(Stored items from a collection)
────────────────

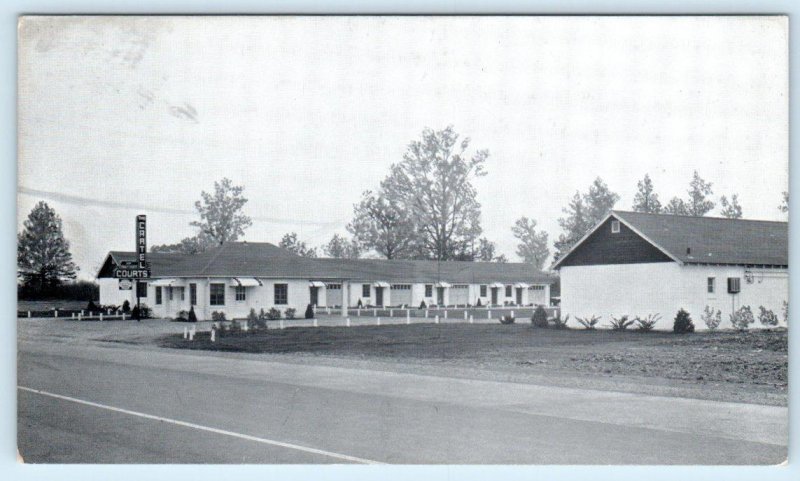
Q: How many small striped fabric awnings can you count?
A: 7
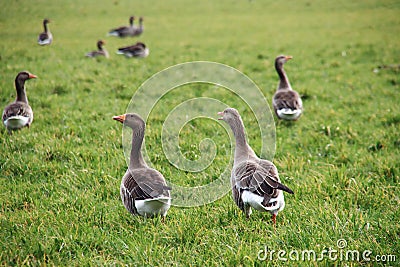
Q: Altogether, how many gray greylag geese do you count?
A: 9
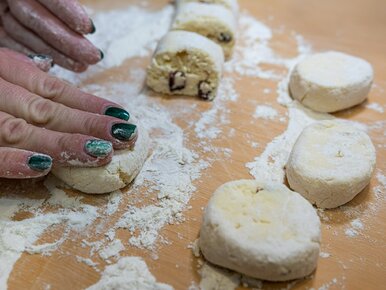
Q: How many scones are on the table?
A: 7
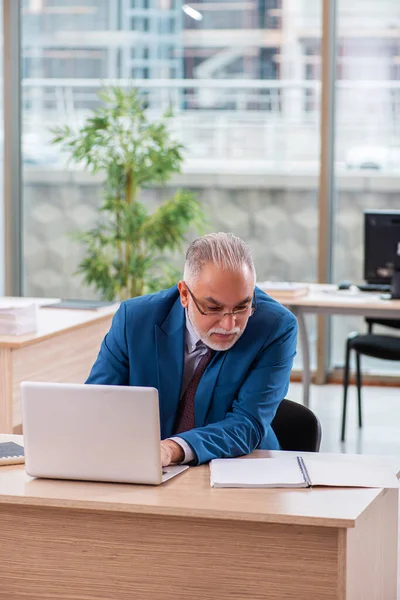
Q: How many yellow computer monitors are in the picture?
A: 0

────────────────

Every line from the one holding "Q: Altogether, how" through the final line of the data above is to be reproduced exactly, both ends included, with the pictures left out.

Q: Altogether, how many gray greylag geese do you count?
A: 9
Q: How many scones are on the table?
A: 7
Q: How many yellow computer monitors are in the picture?
A: 0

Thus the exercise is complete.